De ahí nacía su interés por esquivar los juzgados con un perfil bajo. Este medio explicó en exclusiva cómo se intentó que la alcaldesa accediera a la Ciudad de la Justicia por el parking reservado a los detenidos al efecto de evitar las cámaras y a los periodistas. Los jueces le dijeron que ni hablar del peluquín. Sorprendente petición de quien prometía viajar en el transporte público hasta que probó la confortabilidad del coche oficial; cobrar solo 2.000 euros al mes hasta que lo revisó; o de quien no tenía problema en el pasado para exhibirse ataviada como la abeja Maya y reventar un acto de vivienda organizado por algunos concejales que entonces formaban parte de la línea política que hoy defiende la alcaldesa. Y no fue lo único que intentó para salvar esa comparecencia en sede judicial. Los comunes se llevaron a un grupo de partidarios a las puertas de la infraestructura judicial para que gritaran proclamas a su favor. Tal desatino coincidió con otro análogo y los extremistas de Vox hicieron lo propio, pero en su contra. Esperpento total.
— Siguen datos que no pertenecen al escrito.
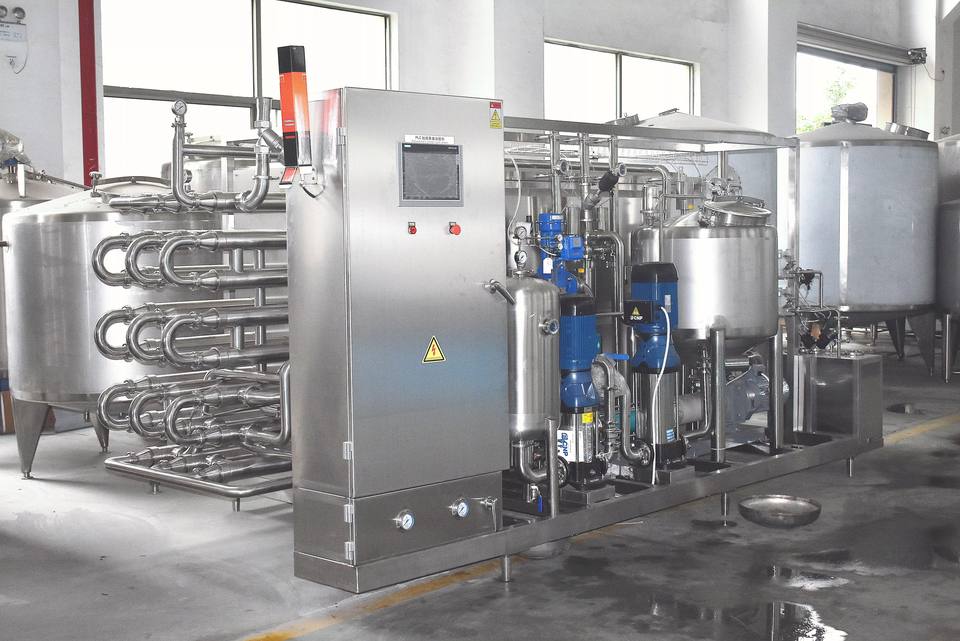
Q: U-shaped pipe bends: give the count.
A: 9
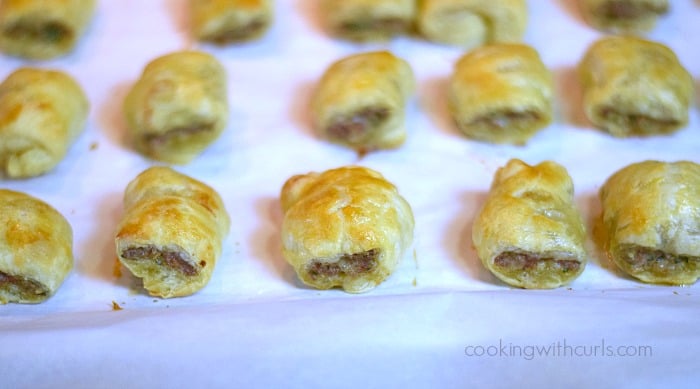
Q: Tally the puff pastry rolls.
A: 15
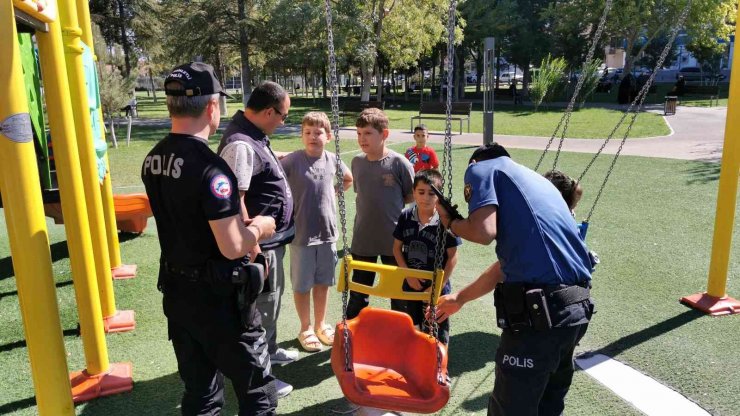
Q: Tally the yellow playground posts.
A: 5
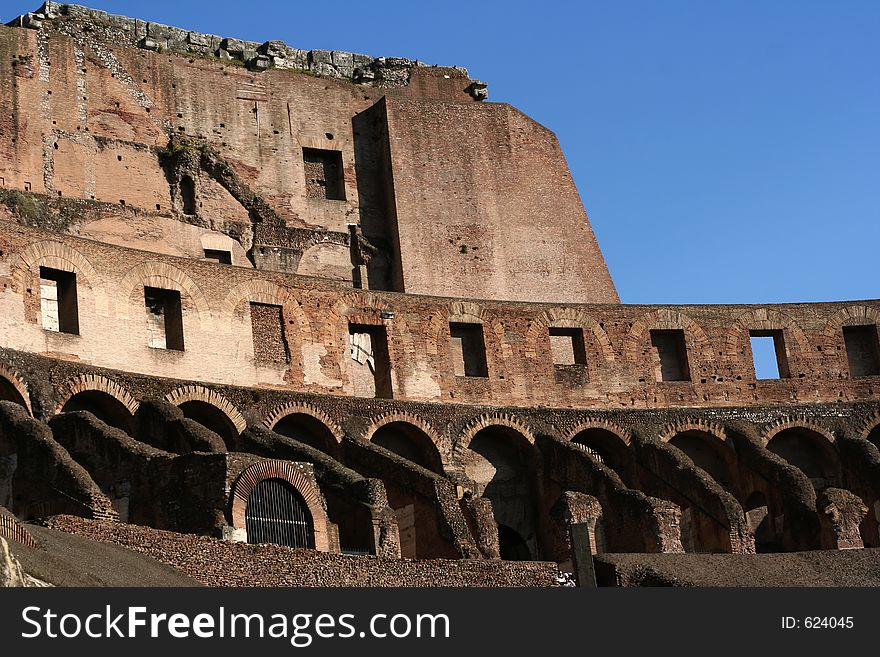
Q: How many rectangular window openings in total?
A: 11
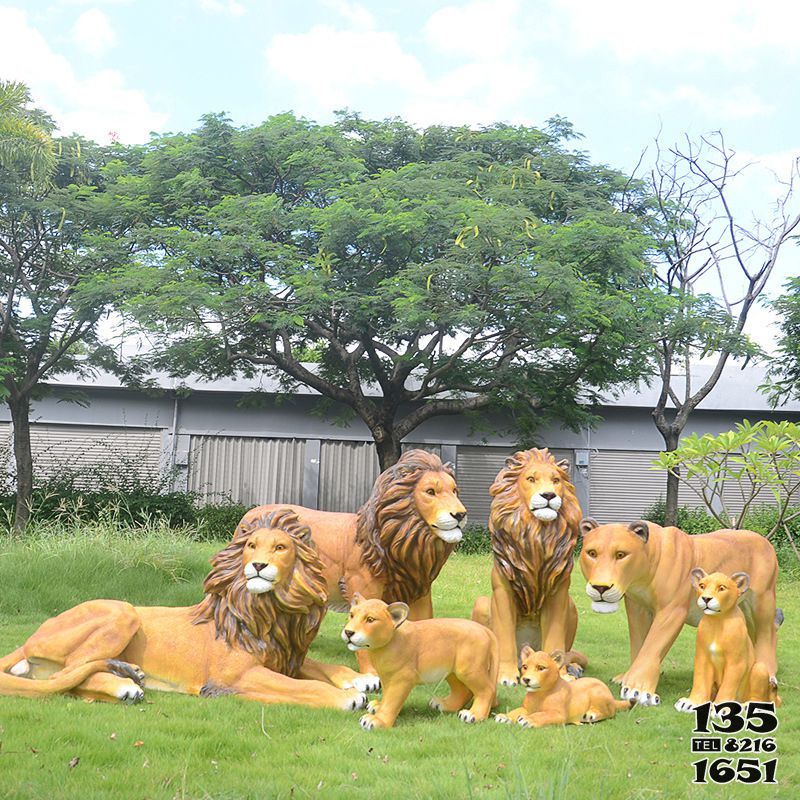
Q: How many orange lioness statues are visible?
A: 1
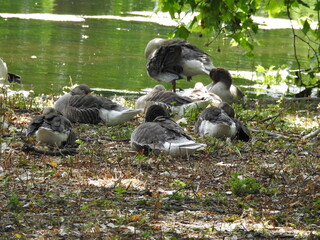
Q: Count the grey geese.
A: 7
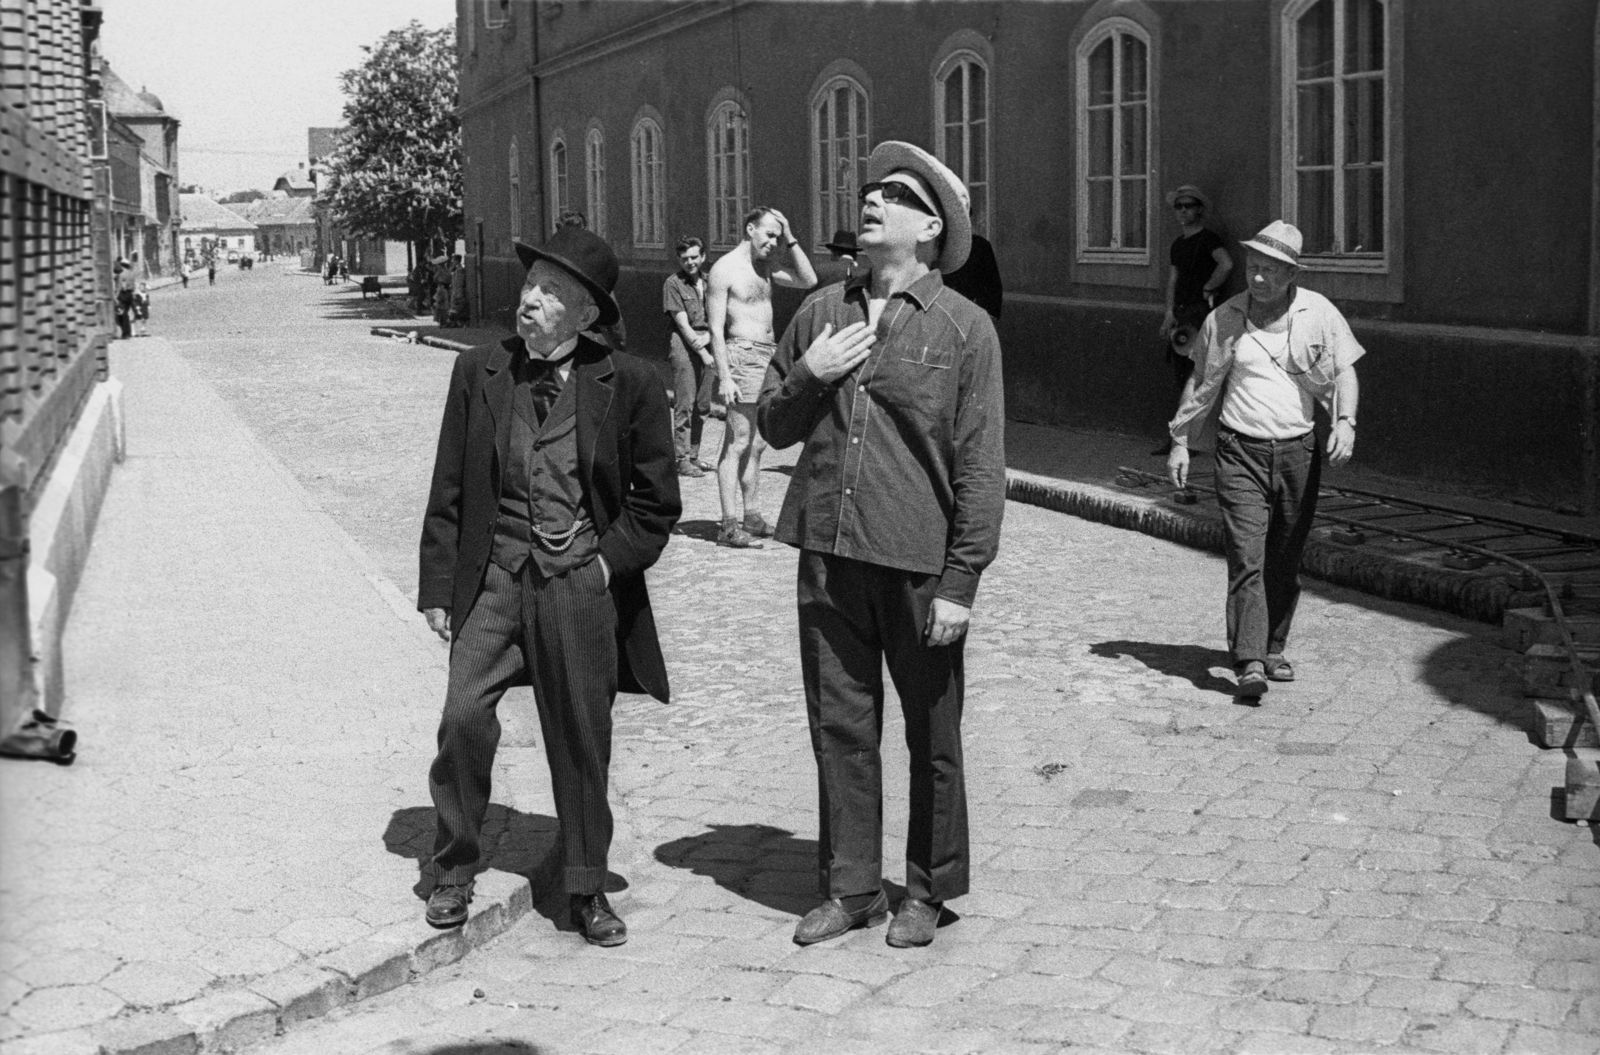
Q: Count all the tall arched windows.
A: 9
Seguro que Colau no recibirá ningún castigo en los tribunales por las subvenciones concedidas a los buenos amigos. No parece que haya delito, sino una irregularidad moral y una actitud nepótica y clientelar que no forma parte del código penal, sino del moral. Es otra cosa. Fue Albert Camus quien dijo que la integridad no tiene necesidad de reglas, y justo es lo que se esperaba de la primera edil de la Ciudad Condal, que fuera íntegra y éticamente justa en su gobernanza. Por dos razones principales, la primera porque esa es una divisa histórica de la izquierda a la que pertenece y, la segunda, porque si lo predicó como argumento electoral ahora debería dar ese trigo a la ciudadanía.
Las obsesiones de Colau son una pérdida de oportunidad, pero además ya resultan cómicas. El victimismo que practica y que tanto se asemeja al del soberanismo independentista tiene credibilidad nula entre los barceloneses en general, pero incluso ya resulta visible para sus votantes. La recta final del mandato de la política que ha decidido sepultar a Barcelona en la inanidad tiene, pues, un componente tragicómico que aún puede alumbrar nuevos espectáculos políticos emanados de su numantismo resistente a la crítica. Colau y los suyos están tristemente empecinados en que se puede gobernar Barcelona contra una parte importante y hasta mayúscula de la propia Barcelona.
Esa incultura del pacto, esa aversión al consenso, esa actitud de generar un relato arrogante porque yo lo valgo y los demás me lo impiden puede suponer una factura electoral desproporcionada en mayo de 2023 para el entorno colauita. Y lo curioso del asunto es que la misma mujer que aparenta preocupación por huir de la fotografía en los juzgados puede quedar retratada dentro de poco como la política que durante ocho años maltrató una ciudad abierta y cosmopolita por sus incapacidades para la gestión y sus fijaciones con el contexto en el que le tocaba gobernar.
Tras unos años al frente de la corporación local (que no de la ciudad) convendría que releyera a Ortega y Gasset, sobre todo en los 13 meses que le quedan de permanencia en el sillón presidencial: “El mando debe ser un anexo de la ejemplaridad”. Quizá la llorona, cabreada y victimizada alcaldesa pueda comprender el alcance de ese aforismo sin necesidad de que nadie le haga una traducción práctica. A las malas la corte de asesores y subvencionados de los que se rodea le podrían echar una mano.